Could The Transformer be another nail in the coffin for RNNs?

Doing away with clunky for-loops, the transformer instead finds a way to allow whole sentences to simultaneously enter the network in batches. With this technique, NLP reclaims the advantage of Python’s highly efficient linear algebra libraries. This time-saving can then be spent deploying more layers into the model.

So far, it seems the result from transformers is faster convergence and better results. What’s not to love?

My personal experience with this technique has been highly promising. I trained on 2 million French-English sentence pairs to create a sophisticated translator in only three days.

You can play with the model yourself on language translating tasks if you go to my implementation on Github here. Also, you can look out for my next post on the FloydHub blog, where I share my journey building the translator and the results.

Or, even better, you could build one yourself. Here’s the guide on how to do it, and how it works.

### The Transformer

The diagram above shows the overview of the Transformer model.
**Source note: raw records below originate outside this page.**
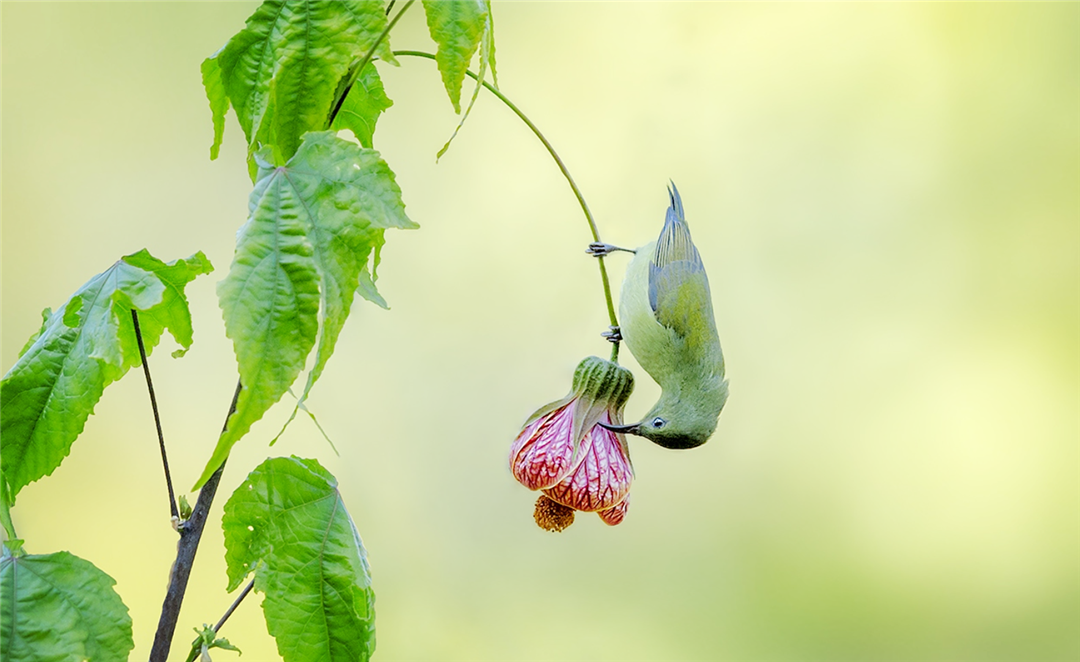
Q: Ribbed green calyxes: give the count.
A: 1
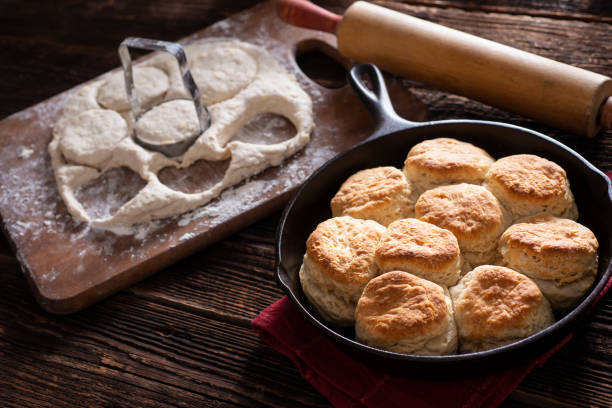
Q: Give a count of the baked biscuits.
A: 9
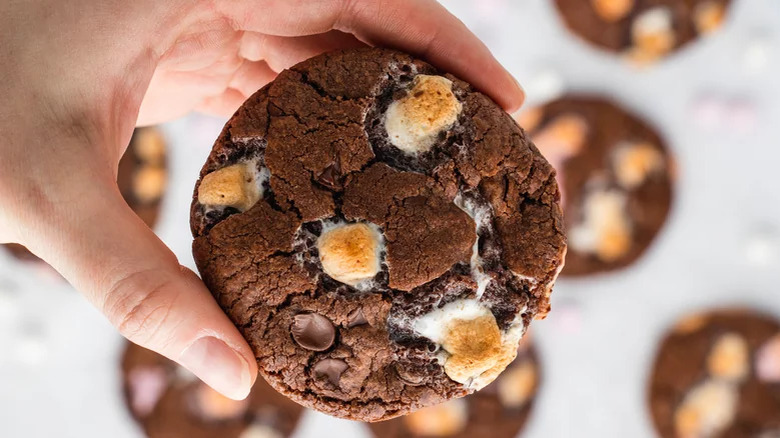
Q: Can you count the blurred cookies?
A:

The inputs to the encoder will be the English sentence, and the 'Outputs' entering the decoder will be the French sentence.

In effect, there are five processes we need to understand to implement this model:

- Embedding the inputs
- The Positional Encodings
- Creating Masks
- The Multi-Head Attention layer
- The Feed-Forward layer

### Embedding

Embedding words has become standard practice in NMT, feeding the network with far more information about words than a one-hot-encoding would.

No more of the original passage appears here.